A LVMH, maior grupo de luxo do mundo, anunciou na segunda-feira, 27 de julho, uma aceleração do crescimento das vendas no segundo trimestre, superando as expectativas dos analistas, enquanto manteve o lucro líquido estável no primeiro semestre do ano.

O desempenho do grupo, proprietário de marcas como Louis Vuitton, Dior, Celine e Hennessy, pode indicar que o setor de luxo, pressionado nos últimos trimestres pela desaceleração da demanda, começa a dar sinais de recuperação.

A LVMH registrou lucro líquido de 5,7 bilhões de euros (US$ 6,5 bilhões) no primeiro semestre, apesar de um "ambiente geopolítico e econômico que permaneceu instável, agravado pelo conflito no Oriente Médio", segundo a empresa.

A receita do grupo caiu 3% no período, para 38,6 bilhões de euros. Tanto o faturamento quanto o lucro líquido superaram o consenso das estimativas dos analistas compilado pela FactSet.

Após uma queda de 6% nas vendas no primeiro trimestre, a LVMH voltou a crescer entre abril e junho. No segundo trimestre, a receita avançou 0,1%, para 19,5 bilhões de euros, sinalizando uma estabilização do desempenho do grupo.

"A aceleração do crescimento no segundo trimestre foi impulsionada, em particular, pelo sucesso das primeiras criações de Jonathan Anderson para a Christian Dior, pelo desempenho excepcional das novas lojas emblemáticas da Louis Vuitton em Pequim e Seul e pela força das linhas icônicas da Tiffany & Co. e da Bulgari", afirmou o CEO Bernard Arnault em comunicado.

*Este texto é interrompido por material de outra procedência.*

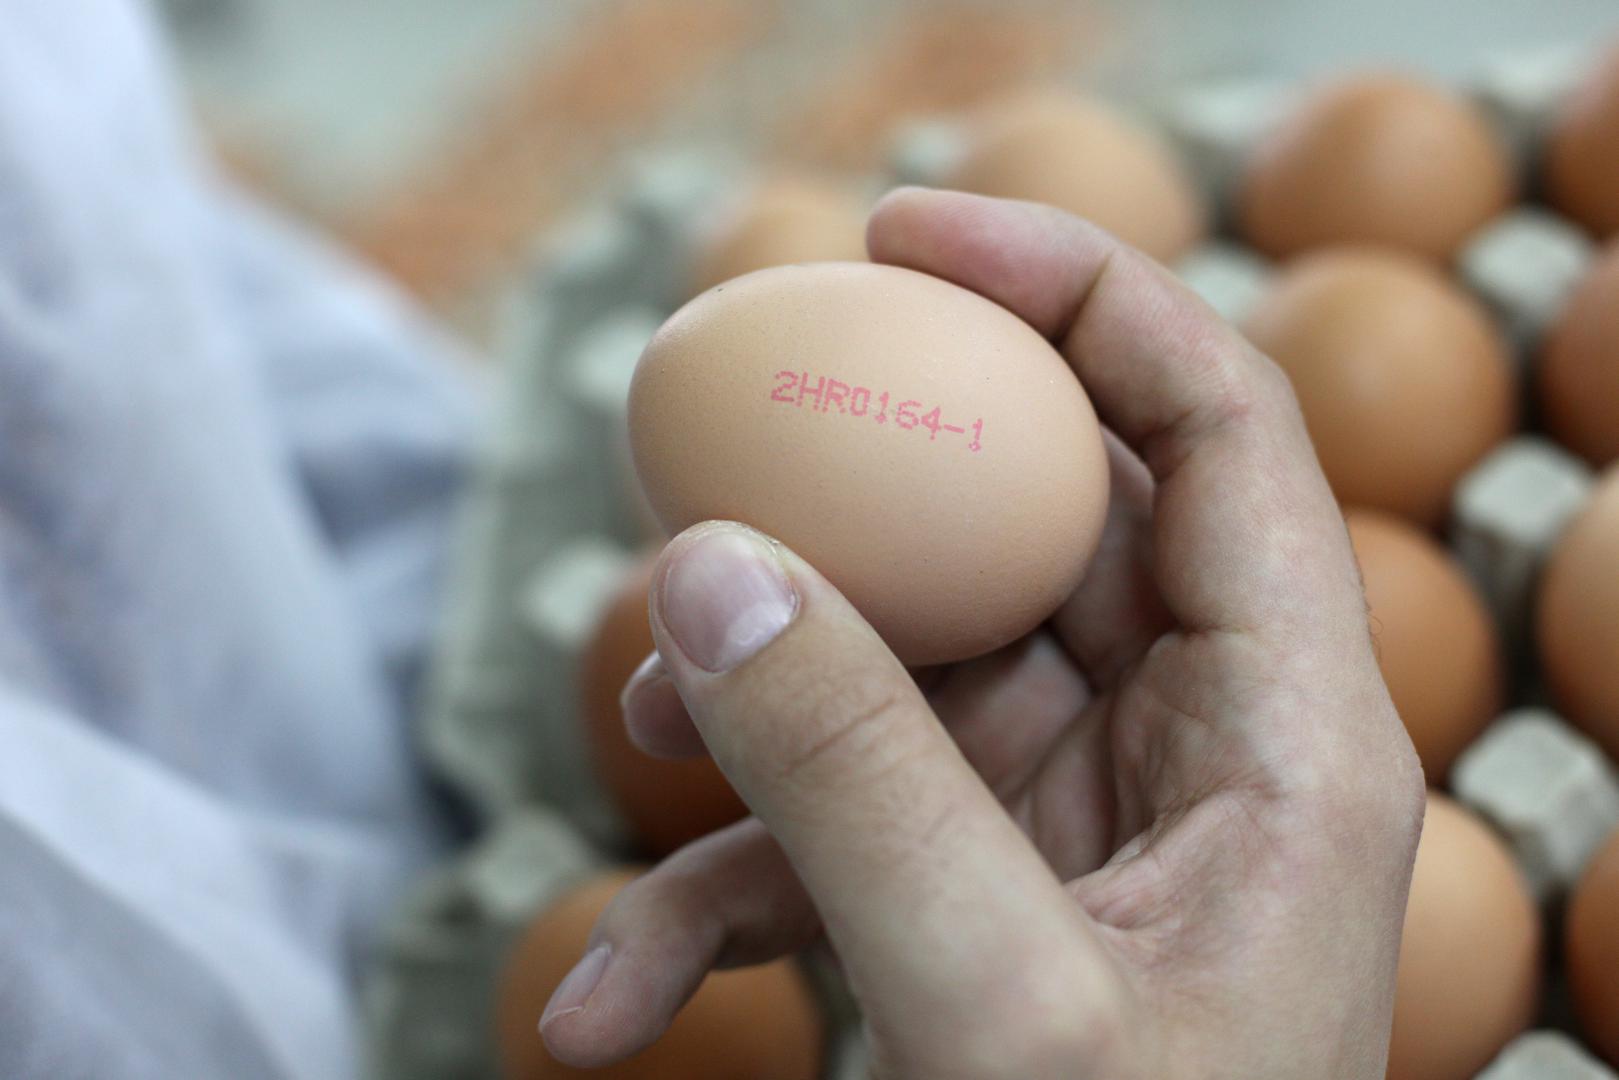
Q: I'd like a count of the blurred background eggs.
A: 12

Após o boom pós-pandemia, o setor de luxo enfrentou um período difícil com a desaceleração do mercado chinês e as perturbações no comércio global causadas por guerras tarifárias e, agora, pelo conflito no Oriente Médio.

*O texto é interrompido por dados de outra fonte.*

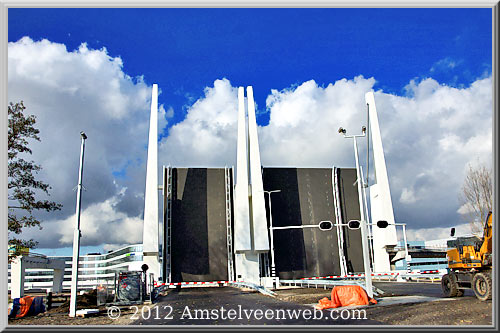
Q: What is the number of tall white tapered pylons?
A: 4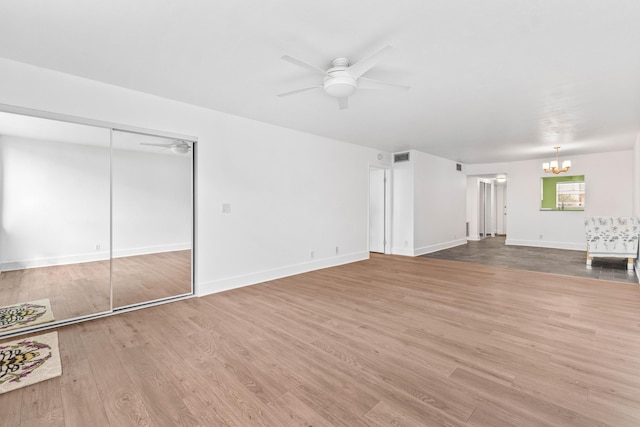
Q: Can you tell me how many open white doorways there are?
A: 2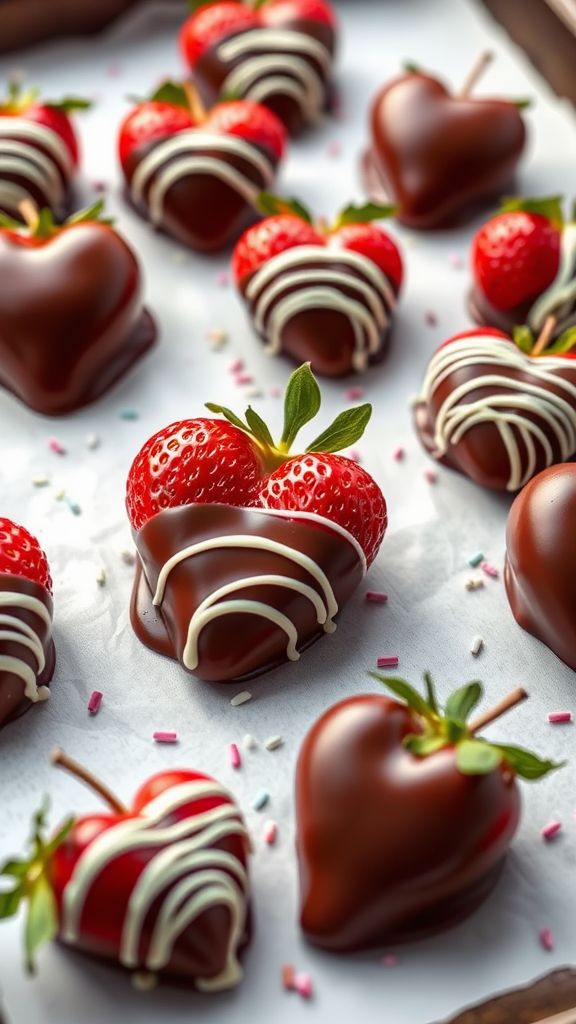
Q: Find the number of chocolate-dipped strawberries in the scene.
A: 13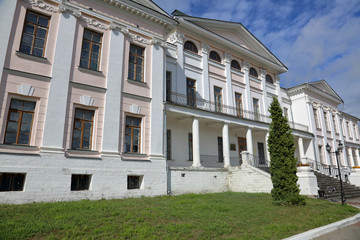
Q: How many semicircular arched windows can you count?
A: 5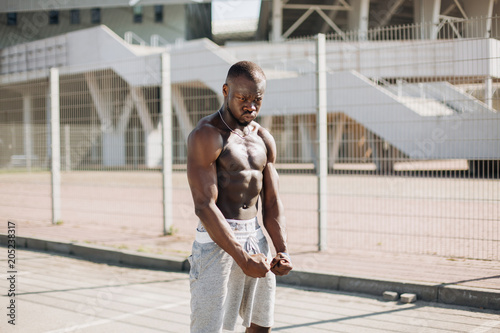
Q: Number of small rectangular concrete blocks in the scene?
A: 2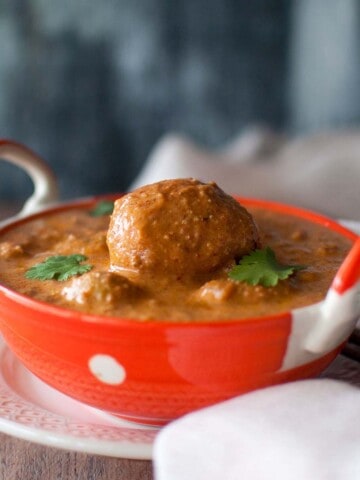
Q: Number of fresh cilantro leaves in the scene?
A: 3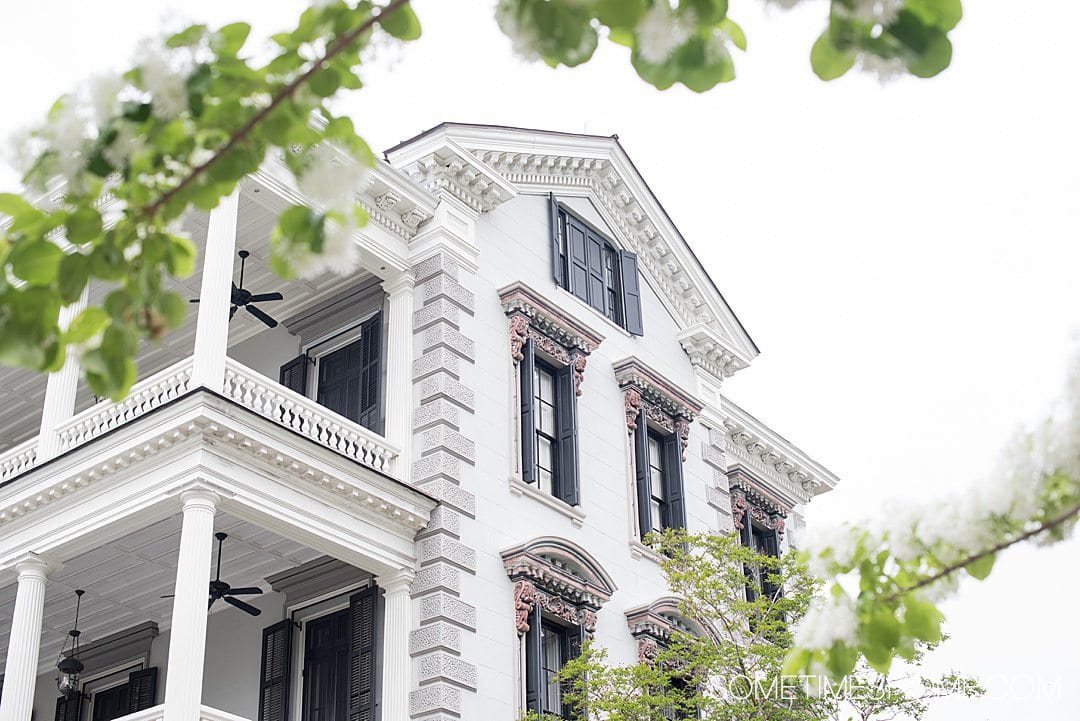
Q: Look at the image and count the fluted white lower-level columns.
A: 3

Embora os números reportados pela LVMH indiquem apenas um crescimento modesto das vendas, o desempenho foi impactado negativamente em cerca de 5% pelas variações cambiais. Desconsiderando esse efeito e as mudanças no perímetro de consolidação, a receita avançou 2% no primeiro semestre e 3% no segundo trimestre.

A principal divisão do grupo, Fashion & Leather Goods, registrou queda de 5% nas vendas em termos reportados e de 1% em bases comparáveis. Ainda assim, o desempenho mostrou sinais de recuperação entre abril e junho: as vendas cresceram 1% em bases comparáveis no segundo trimestre, interrompendo uma sequência de dois anos sem expansão trimestral.

Na divisão de Perfumes e Cosméticos, as vendas permaneceram estáveis em bases comparáveis — considerando taxas de câmbio e perímetro de consolidação constantes —, enquanto os números reportados apontaram retração de 4%. Em bases comparáveis, a divisão registrou crescimento na maioria dos mercados, com destaque para a Ásia (excluindo o Japão), onde as vendas avançaram 6%, e para os Estados Unidos, com alta de 4%. Na Europa, o desempenho permaneceu estável.